Katie: When I came back after having had a child, I decided that part-time would be a good balance for me returning after my maternity leave, and at the time, I was in, I was in a relationship with my daughter’s father. And I wanted to return part-time because I didn’t want to lose those early years. I didn’t want to lose being with her, and being a part of my child’s life in her formative years. But actually something that I wasn’t expecting that happened to me was that I became a single parent when she was two, and life really, it barrelled along at a pace that I wasn’t expecting.
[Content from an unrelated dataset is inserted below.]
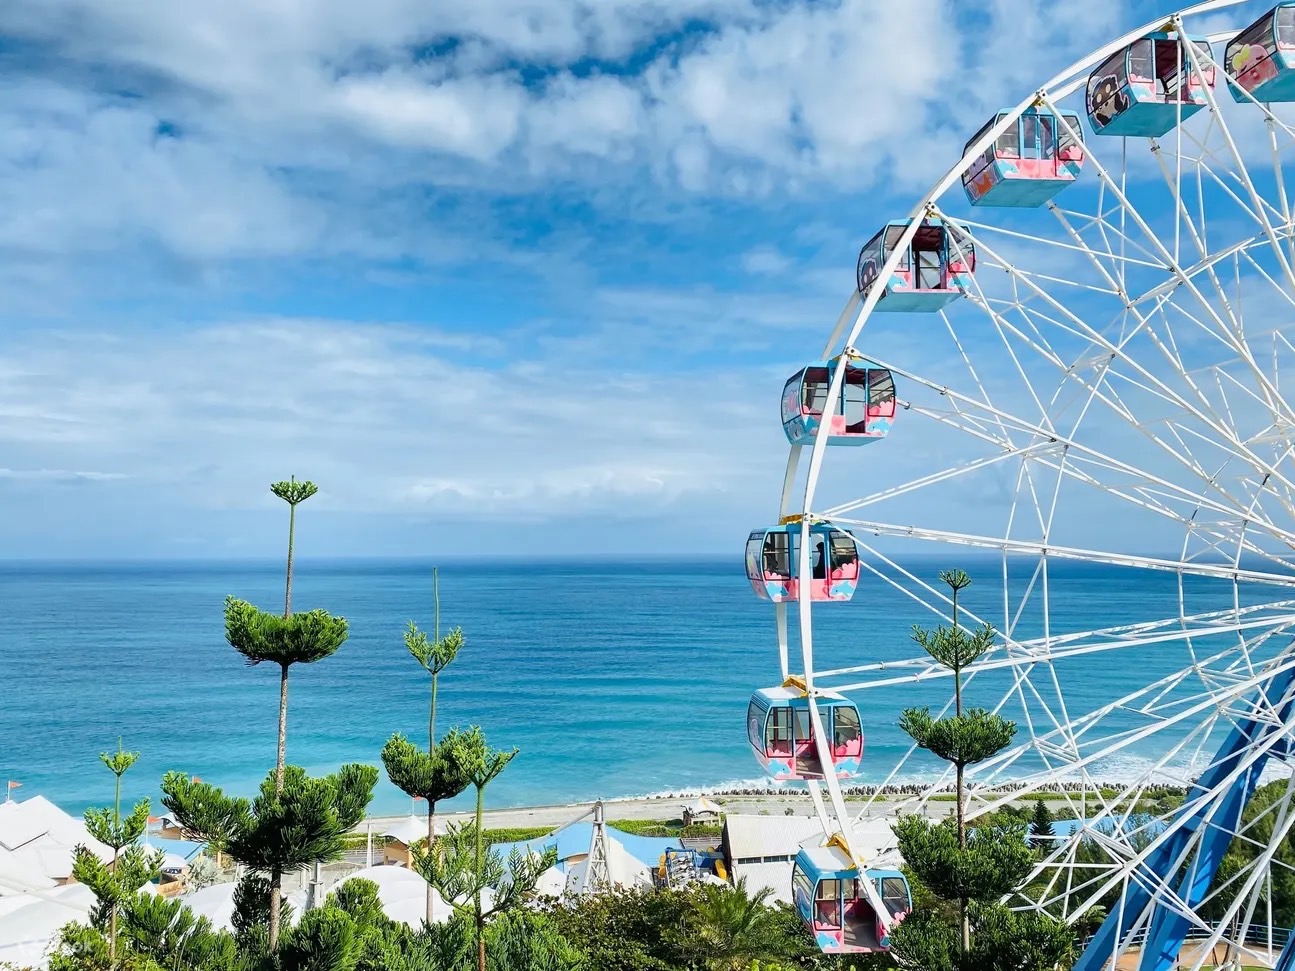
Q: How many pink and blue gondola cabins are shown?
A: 8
But the one thing I needed then, was I needed to retain my job, I needed to keep working. Because although I got a lot of support, obviously from family, I was, I was having to go through courts, I was having to do all of this. I remember looking back on a diary from one particular year and thinking, goodness, how on earth did I manage to get through that year. It was really difficult because I had the opportunity to become a salaried staff member, and I had to make a really difficult decision. Because, in order to go from freelance to being salaried, I had all the security with the salaried role, I had to take a 45% pay cut in what I was taking home. And I had to make some serious sacrifices in other areas of my life. You know, I think part-time, it’s worth saying that, that for some people, and for many of our fellows, actually, that we work with, part-time is a necessity. And it’s hard and it can be quite difficult financially, but you may have to make sacrifices in other areas of your life. I wouldn’t have wanted to work full time at that point, because I still wanted to be there for Holly. But also childcare would have been too expensive. So I made that balance of part-time work. I’ve been a single parent up till a year ago, actually. So, you know, it’s something that I’ve, I’ve gone through this and I hope that I’ve been a really great, positive role model for my daughter. Who is now currently travelling and living her best life abroad, believe me. She’s been a husky slender in Norway in the Arctic Circle. She’s now living and working in Banff. She’s planning to go to New Zealand. So, do you know, I think being a single parent and – hasn’t been all together, hasn’t been bad, all of these preconceived ideas people have. But I’ve been a really strong role model for her in that you can do anything you want in your life and with your life. I would love the norm to be that people can go in and out of part-time, full time, depending on what their life circumstances are. For me, that would be the ideal situation in work. I think we’ve a little way to go before we get to that. But I think certainly you and I and other people, hopefully who listen to the podcast are, they’re saying it can be done. And it should be done.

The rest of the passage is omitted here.